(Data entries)
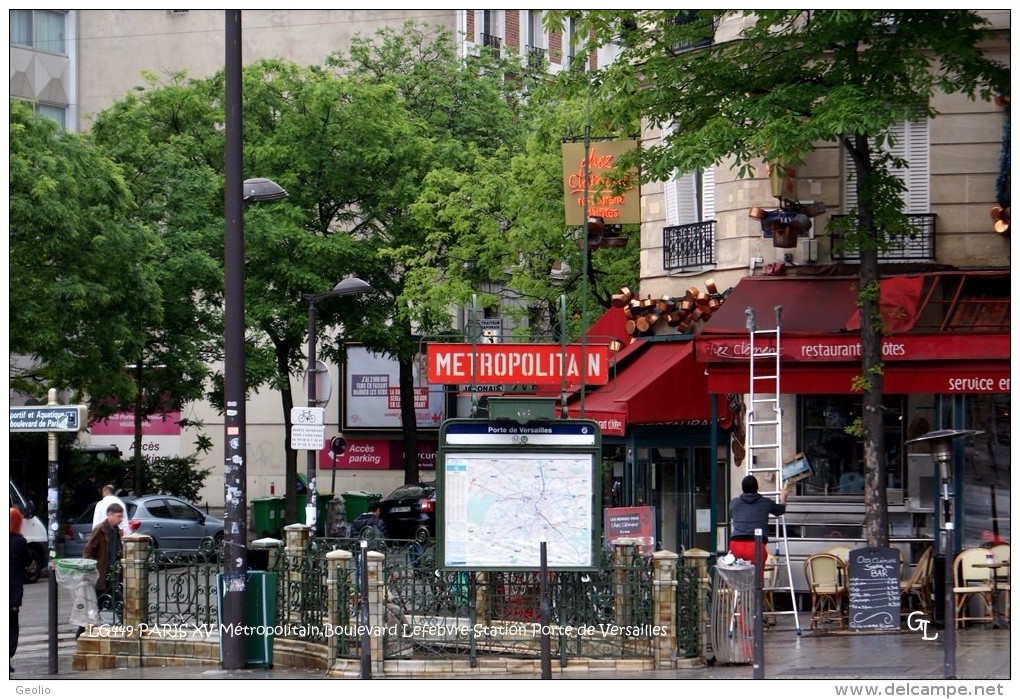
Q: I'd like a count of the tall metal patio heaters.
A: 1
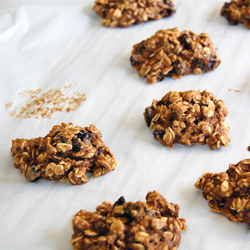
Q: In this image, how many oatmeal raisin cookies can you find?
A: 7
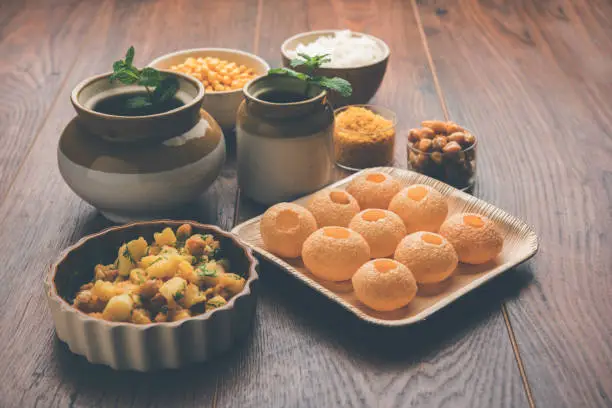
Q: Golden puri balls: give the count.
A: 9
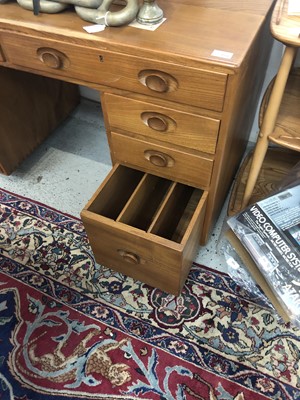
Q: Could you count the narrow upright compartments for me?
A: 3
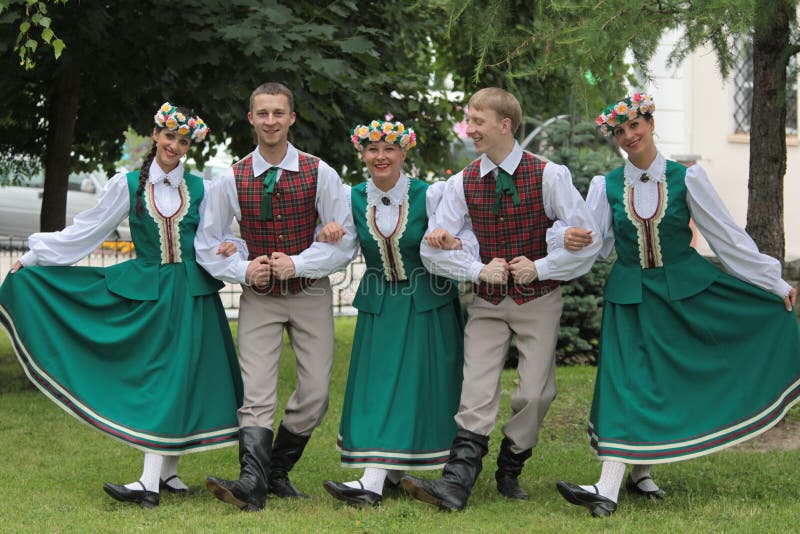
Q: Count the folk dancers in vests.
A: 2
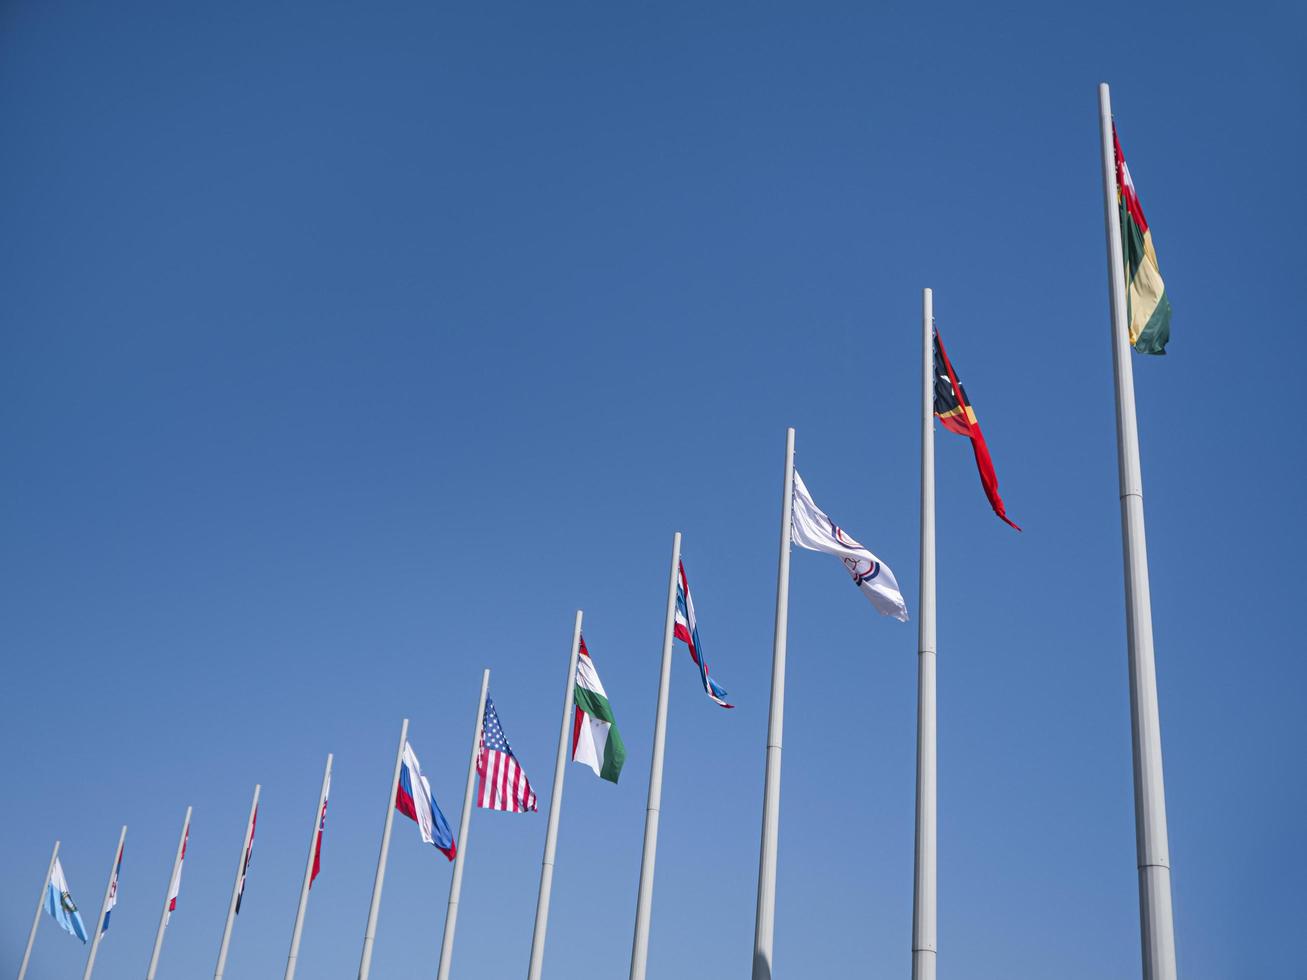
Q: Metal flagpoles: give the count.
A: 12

### [About this task]
Go over the data above and copy every line that has the word "give" in it.

### [Solution to the exercise]
Q: Golden puri balls: give the count.
Q: Metal flagpoles: give the count.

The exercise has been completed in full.